Undang-undang Pernikahan Beda Agama

Foto: Freepik


Di Indonesia, pernikahan beda agama masih menjadi perbincangan masyarakat karena memang belum lazim untuk dilakukan. Makanya, masih banyak pasangan beda agama yang melakukan pernikahan di luar negeri terlebih dahulu, setelah itu barulah mereka melakukan pencatatan pernikahan di Tanah Air.


Sebelumnya, Undang-undang No. 23 Tahun 2006 tentang Administrasi Kependudukan kini diubah menjadi Undang-undang No. 24 Tahun 2013 tentang Perubahan Atas Undang-undang No. 23 Tahun 2006 tentang Administrasi Kependudukan. Keputusan ini membuka peluang pencatatan pernikahan pasangan beda agama di Indonesia, namun tetap harus melakukan beberapa prosedur terlebih dulu.
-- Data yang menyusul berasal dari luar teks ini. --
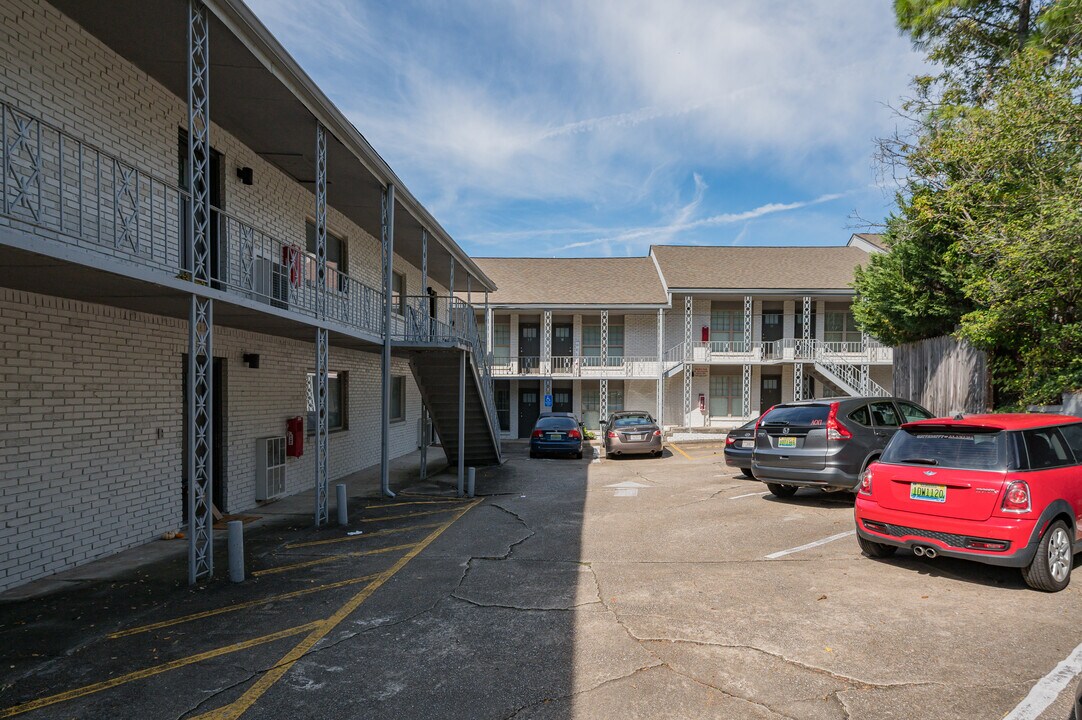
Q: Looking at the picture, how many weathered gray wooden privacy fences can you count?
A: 1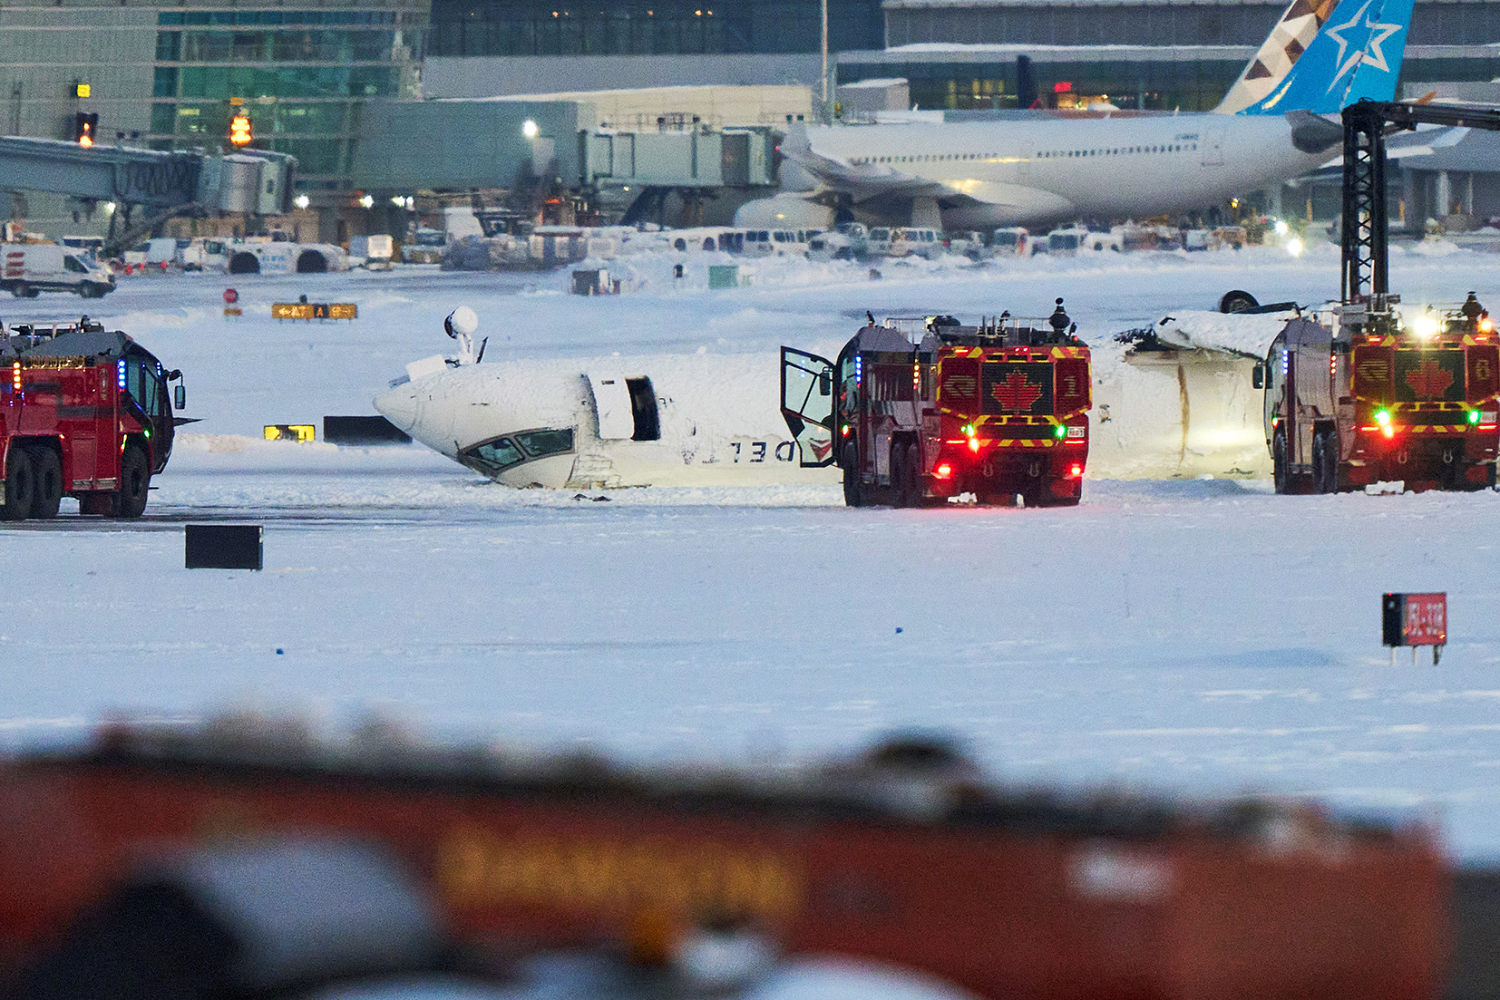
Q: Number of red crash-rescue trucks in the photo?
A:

Pertama, Anda harus memastikan pada agama masing-masing, apakah pernikahan beda agama sah di mata agama Anda. Pasalnya, di dalam agama Islam ulama sepakat bahwa pernikahan beda agama bisa dilakukan oleh pria beragama Islam dengan perempuan beragama Nasrani dan Yahudi saja.


Hal tersebut menjadi dasar Pasal 2 ayat 1 UU No. 1 Tahun 1974 tentang Perkawinan yang mengatakan ‘Perkawinan adalah sah apabila dilakukan menurut hukum masing-masing agamanya dan kepercayaan itu’. Sementara itu, ada lagi Pasal 8 huruf f UU Perkawinan menyebutkan bahwa perkawinan dilarang jika aturan agama melarang serta peraturan lain yang berlaku.


Makanya, Majelis Ulama Indonesia (MUI) sebagai lembaga independen yang membimbing umat Islam di Indonesia memberi padangan bahwa pernikahan antara muslim dan non-muslim tidak diperbolehkan karena harus berdasarkan kepercayaan agama Islam. Sehingga, ketentuan Pasal 2 ayat 1 UU No. 1 Tahun 1974 itu tidak mungkin dilakukan bagi pasangan beda agama.


Jika keabsahan pernikahan sudah Anda dapatkan, maka selanjutnya Anda bisa melakukan pencatatan pernikahan yang berpedoman pada UU Adminduk. Menurut Pasal 33 UU Adminduk, perkawinan yang ditetapkan pengadilan wajib dilaporkan. Pada huruf a pasal tersebut mengatakan pernikahan yang ditetapkan oleh pengadilan adalah perkawinan yang dilakukan antar-umat yang berbeda agama.


Sedangkan untuk prosedurnya, ditetapkan dalam Pasal 34 UU Adminduk. Pelaporan pernikahan wajib dilakukan paling lambat enam puluh hari sejak tanggal pernikahan. Lalu, pejabat pencatatan sipil akan menerbitkan Kutipan Akta Perkawinan Anda. Bagi pria yang beragama Islam, bisa melaporkannya ke Kantor Urusan Agama (KUA) domisili Anda. Pasal tersebut sekaligus menjelaskan bahwa jika Anda beragama Islam, bisa melapor ke KUA sedangkan yang bukan beragama Islam bisa melapor ke kantor catatan sipil.


Sedikit catatan bagi pria yang beragama Islam yang menikahi wanita beragama Nasrani atau Yahudi, hanya bisa melapor jika pernikahan tersebut dilakukan dengan cara Islam. Aturannya ada di Pasal 2 ayat 1 Peraturan Pemerintah No. 9 Tahun 1975 tentang Pelaksanaan UU No. 1 Tahun 1974 tentang Perkawinan.


Jangan lupa untuk mematuhi semua peraturan ini, agar status anak dan ahli waris bisa sah menurut agama dan negara.